Records provided:
_____

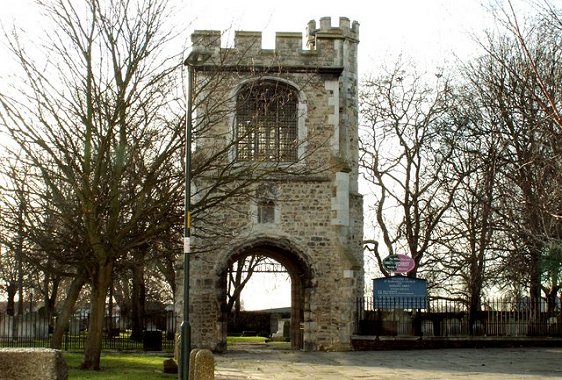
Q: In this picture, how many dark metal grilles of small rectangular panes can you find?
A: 1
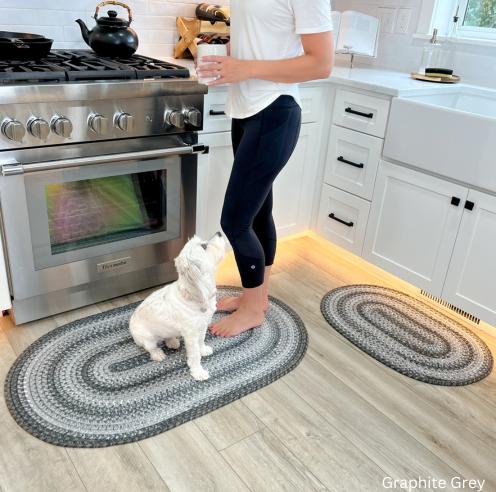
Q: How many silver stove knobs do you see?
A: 7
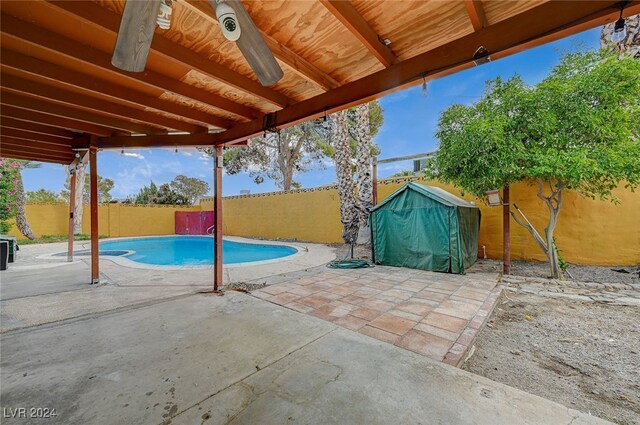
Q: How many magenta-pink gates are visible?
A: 1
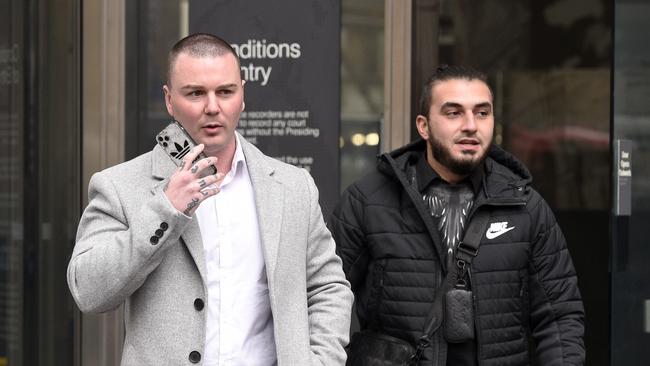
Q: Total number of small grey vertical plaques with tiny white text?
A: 1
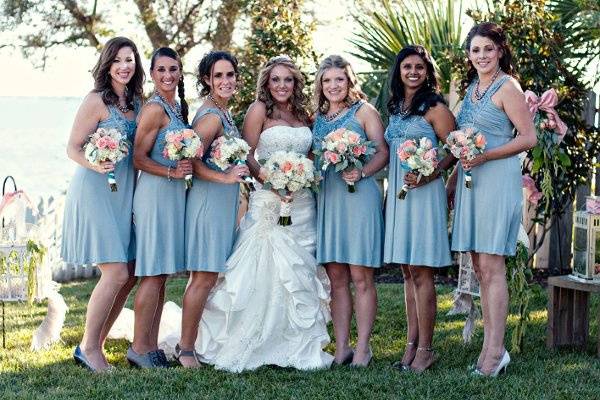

_____

Activity: Check each line of the records for the word "many", and show the lines that contain it.

Response to the exercise:
Q: In this picture, how many dark metal grilles of small rectangular panes can you find?
Q: How many silver stove knobs do you see?
Q: How many magenta-pink gates are visible?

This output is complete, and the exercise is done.